The media ignores The People’s Budget

April 14, 2011 | By | 5 Replies More

The “People’s Budget has been proposed by the 80 member Congressional Progressive Caucus, the largest caucus within the U.S. House of Representatives. The co-chair, of that caucus, Democratic Representative Raúl Grijalva of Arizona, appeared on Democracy Now, perplexed that his budget, which is well supported by large numbers of Americans, is being ignored by the mainstream media.

We cut military spending in a significant way. The key to that, getting us out of Afghanistan and out of Iraq. And we take care—we deal with healthcare by reintroducing the public option, which could save up to $68 billion a year from providing a competitive choice for the American people. We didn’t do this on a lark. We have tracked every public opinion poll. And the American people want gas and oil subsidies to be cut. They want the rich and the corporations to pay taxes. They want military spending cut. And so, as we listen to the American people, our budget reflects that listening and really deserves a voice and deserves some attention.

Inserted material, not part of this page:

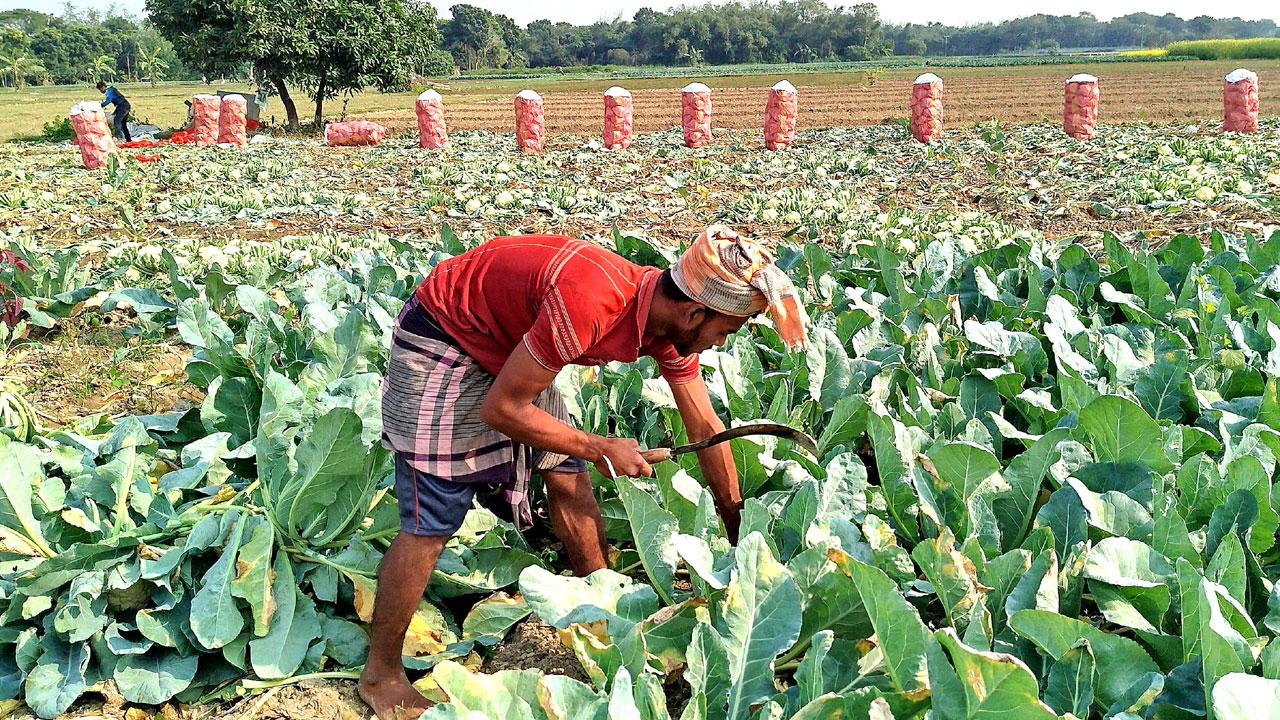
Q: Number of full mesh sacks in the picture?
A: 12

Let’s mark this lack of attention to a populist budget another exhibit demonstrating the the national media caters strongly to big businesses that purchase advertising and to the affluent customers to whom those ads are often aimed. Can you imagine the outcome of the following question if put on a national referendum: “Should the United States remove its military from Iraq and Afghanistan and redirect the more than $100 billion of dollars we are spending in countries each year to benefit Americans at home?” Or how about this one: “Should the United States continue paying gas and oil companies tens of billion dollars in tax subsidies?”

What would large for profit businesses do to stop that vote? Send out hundreds of millions of lobbyists to yap at us on our front porches?


Category: Corruption, Economy, Politics, populism

About the Author ()

Erich Vieth is an attorney focusing on consumer law litigation and appellate practice. He is also a working musician and a writer, having founded Dangerous Intersection in 2006. Erich lives in the Shaw Neighborhood of St. Louis, Missouri, where he lives half-time with his two extraordinary daughters.

Comments (5)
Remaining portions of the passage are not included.